Saved data entries
╔══

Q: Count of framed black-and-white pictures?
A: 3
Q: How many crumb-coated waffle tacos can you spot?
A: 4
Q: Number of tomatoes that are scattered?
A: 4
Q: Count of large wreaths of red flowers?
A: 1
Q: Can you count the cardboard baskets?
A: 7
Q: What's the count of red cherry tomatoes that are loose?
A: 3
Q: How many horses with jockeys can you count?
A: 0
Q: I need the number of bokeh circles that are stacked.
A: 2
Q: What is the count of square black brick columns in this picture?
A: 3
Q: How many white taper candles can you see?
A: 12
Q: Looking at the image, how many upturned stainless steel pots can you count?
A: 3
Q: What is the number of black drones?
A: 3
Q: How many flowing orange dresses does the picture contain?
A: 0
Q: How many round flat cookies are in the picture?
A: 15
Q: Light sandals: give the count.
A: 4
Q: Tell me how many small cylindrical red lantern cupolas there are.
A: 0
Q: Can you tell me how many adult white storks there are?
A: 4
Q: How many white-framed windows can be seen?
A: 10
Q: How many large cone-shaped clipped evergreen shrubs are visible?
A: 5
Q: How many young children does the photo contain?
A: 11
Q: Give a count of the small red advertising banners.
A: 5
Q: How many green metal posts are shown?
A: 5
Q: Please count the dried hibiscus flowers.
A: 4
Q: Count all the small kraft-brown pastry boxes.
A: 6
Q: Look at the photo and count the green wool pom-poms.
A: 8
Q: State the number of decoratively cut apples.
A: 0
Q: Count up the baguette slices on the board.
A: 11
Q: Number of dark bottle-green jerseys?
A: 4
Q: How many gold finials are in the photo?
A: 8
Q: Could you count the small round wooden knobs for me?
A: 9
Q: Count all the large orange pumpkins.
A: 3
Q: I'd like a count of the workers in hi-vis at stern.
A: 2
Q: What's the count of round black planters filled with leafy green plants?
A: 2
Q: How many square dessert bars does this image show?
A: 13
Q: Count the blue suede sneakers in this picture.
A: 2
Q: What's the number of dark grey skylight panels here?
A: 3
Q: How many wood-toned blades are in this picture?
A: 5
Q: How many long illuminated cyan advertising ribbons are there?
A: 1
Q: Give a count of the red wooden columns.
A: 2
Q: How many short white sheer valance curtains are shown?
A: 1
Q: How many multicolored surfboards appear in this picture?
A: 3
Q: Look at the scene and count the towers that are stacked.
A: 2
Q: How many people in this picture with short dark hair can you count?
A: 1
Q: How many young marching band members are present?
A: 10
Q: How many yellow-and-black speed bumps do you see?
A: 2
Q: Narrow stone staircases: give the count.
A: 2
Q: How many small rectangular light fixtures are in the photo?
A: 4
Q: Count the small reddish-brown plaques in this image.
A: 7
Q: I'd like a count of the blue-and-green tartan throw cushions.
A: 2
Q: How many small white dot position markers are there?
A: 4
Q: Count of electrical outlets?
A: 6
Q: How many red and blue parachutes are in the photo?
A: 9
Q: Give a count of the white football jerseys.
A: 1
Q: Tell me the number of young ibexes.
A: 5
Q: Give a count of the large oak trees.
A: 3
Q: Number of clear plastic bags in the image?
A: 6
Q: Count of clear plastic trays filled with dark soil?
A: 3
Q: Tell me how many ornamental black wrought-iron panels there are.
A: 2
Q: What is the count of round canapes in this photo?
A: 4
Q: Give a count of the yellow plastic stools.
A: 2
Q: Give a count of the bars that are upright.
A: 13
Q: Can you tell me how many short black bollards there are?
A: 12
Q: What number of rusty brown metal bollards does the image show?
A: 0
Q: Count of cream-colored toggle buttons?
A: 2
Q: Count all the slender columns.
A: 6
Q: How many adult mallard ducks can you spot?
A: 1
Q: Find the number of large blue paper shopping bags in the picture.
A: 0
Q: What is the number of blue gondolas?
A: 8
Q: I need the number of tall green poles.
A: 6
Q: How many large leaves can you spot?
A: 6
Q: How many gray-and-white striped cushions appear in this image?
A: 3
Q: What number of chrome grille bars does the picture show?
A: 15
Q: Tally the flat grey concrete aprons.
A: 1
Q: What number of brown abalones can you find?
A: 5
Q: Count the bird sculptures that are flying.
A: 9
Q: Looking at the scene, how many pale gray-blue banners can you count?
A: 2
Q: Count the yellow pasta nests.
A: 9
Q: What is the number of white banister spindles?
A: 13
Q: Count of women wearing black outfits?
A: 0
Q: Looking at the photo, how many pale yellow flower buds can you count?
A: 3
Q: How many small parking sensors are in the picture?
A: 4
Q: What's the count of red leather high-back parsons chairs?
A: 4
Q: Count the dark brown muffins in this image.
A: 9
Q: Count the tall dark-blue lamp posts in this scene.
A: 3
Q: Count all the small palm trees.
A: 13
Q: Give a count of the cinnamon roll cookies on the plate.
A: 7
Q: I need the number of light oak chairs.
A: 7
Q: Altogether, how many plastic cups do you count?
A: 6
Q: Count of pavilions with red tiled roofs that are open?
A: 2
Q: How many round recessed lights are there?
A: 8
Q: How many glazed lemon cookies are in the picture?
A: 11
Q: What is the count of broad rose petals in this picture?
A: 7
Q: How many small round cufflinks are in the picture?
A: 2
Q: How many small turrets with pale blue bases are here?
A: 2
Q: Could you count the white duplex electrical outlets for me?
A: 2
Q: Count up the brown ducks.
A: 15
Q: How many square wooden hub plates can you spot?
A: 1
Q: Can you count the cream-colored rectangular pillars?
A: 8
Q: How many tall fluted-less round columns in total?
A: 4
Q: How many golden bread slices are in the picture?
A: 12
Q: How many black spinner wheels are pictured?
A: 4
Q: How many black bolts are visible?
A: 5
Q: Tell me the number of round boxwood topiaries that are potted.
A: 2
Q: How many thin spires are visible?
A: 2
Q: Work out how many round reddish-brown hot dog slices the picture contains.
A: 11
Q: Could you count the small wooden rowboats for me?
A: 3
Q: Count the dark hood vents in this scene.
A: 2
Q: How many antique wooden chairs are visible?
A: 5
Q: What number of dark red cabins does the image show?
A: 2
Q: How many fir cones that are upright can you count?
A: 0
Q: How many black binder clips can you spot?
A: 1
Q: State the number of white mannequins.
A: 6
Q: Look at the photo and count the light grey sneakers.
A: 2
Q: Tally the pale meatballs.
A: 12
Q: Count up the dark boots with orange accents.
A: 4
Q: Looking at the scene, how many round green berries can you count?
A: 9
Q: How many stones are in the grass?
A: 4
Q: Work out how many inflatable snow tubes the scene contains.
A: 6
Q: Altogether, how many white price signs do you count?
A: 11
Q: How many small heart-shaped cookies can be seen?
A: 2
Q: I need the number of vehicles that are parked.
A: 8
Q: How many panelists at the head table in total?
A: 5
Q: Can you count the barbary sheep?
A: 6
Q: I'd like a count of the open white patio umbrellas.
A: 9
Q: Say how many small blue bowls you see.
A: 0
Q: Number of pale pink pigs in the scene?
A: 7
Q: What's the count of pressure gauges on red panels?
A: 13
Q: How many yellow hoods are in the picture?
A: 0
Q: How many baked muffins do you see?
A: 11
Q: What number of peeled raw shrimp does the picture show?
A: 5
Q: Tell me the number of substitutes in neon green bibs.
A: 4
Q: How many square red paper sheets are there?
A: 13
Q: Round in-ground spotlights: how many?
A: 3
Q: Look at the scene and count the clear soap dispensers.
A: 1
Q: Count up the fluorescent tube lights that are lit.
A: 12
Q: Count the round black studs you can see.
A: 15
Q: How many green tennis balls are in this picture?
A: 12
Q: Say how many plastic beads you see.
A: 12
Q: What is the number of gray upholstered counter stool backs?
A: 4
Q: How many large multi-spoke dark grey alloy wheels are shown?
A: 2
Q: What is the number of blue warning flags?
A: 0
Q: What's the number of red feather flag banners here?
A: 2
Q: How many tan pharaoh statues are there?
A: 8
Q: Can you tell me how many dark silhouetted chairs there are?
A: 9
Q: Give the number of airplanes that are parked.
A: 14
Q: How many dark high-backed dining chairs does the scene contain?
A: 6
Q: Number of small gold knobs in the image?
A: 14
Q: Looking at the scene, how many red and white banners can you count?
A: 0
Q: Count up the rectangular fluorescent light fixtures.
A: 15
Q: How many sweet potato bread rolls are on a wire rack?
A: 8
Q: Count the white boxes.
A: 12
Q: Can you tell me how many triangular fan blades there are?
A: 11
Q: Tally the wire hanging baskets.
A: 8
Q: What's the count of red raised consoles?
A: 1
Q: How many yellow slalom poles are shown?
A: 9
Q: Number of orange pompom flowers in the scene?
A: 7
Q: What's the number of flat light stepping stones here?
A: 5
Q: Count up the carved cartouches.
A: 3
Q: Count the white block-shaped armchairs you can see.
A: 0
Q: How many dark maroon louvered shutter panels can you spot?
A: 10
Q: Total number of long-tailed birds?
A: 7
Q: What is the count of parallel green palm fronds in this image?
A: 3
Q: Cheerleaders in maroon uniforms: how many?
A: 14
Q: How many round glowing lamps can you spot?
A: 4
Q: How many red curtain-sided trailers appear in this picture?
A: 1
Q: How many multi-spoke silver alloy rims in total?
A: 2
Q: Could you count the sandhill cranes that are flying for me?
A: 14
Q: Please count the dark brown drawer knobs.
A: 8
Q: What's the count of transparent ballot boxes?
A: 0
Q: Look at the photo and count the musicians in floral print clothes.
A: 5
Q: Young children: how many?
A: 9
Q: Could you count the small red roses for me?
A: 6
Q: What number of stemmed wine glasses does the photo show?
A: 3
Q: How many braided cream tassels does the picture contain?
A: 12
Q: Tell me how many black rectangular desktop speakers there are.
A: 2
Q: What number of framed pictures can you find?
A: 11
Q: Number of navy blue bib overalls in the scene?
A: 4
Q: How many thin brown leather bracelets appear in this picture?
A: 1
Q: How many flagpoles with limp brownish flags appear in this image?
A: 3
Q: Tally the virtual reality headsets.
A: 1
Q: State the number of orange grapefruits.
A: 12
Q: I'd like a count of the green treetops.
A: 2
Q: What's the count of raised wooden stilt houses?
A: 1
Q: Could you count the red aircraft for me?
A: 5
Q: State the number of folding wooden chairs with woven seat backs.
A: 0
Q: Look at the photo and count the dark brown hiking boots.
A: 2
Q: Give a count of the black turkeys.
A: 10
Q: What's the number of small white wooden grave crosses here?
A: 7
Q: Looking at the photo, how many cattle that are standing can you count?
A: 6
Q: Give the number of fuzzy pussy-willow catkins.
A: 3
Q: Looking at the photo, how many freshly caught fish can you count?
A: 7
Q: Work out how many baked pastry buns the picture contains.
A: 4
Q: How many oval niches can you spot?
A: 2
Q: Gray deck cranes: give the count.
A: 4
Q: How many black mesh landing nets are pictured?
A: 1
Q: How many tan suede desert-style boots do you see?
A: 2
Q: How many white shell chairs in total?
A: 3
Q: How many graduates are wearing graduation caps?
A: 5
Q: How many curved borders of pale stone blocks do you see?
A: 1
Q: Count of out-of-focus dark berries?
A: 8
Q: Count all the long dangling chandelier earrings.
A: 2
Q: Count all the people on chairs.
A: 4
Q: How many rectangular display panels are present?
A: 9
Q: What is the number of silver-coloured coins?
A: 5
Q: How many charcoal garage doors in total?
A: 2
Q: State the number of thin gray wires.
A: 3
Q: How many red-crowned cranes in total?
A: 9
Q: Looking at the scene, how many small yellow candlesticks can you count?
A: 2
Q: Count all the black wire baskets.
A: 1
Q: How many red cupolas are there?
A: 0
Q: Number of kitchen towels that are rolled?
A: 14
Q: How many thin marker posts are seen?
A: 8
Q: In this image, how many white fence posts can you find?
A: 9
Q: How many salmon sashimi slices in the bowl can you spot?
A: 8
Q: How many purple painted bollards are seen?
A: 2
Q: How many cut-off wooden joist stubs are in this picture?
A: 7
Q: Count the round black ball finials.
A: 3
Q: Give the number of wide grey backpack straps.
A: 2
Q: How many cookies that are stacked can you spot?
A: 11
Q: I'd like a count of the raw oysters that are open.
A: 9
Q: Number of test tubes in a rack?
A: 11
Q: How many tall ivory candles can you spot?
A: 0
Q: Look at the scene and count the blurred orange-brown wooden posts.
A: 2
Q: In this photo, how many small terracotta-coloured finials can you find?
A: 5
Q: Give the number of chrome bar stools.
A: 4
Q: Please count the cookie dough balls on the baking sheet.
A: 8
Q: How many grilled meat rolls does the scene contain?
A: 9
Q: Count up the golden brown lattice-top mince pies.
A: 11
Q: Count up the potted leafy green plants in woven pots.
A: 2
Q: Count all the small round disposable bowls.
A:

╚══

Read through the lines above and collect those that contain the string "plants".

- OUTPUT FOR THIS EXERCISE -
Q: What's the count of round black planters filled with leafy green plants?
Q: Count up the potted leafy green plants in woven pots.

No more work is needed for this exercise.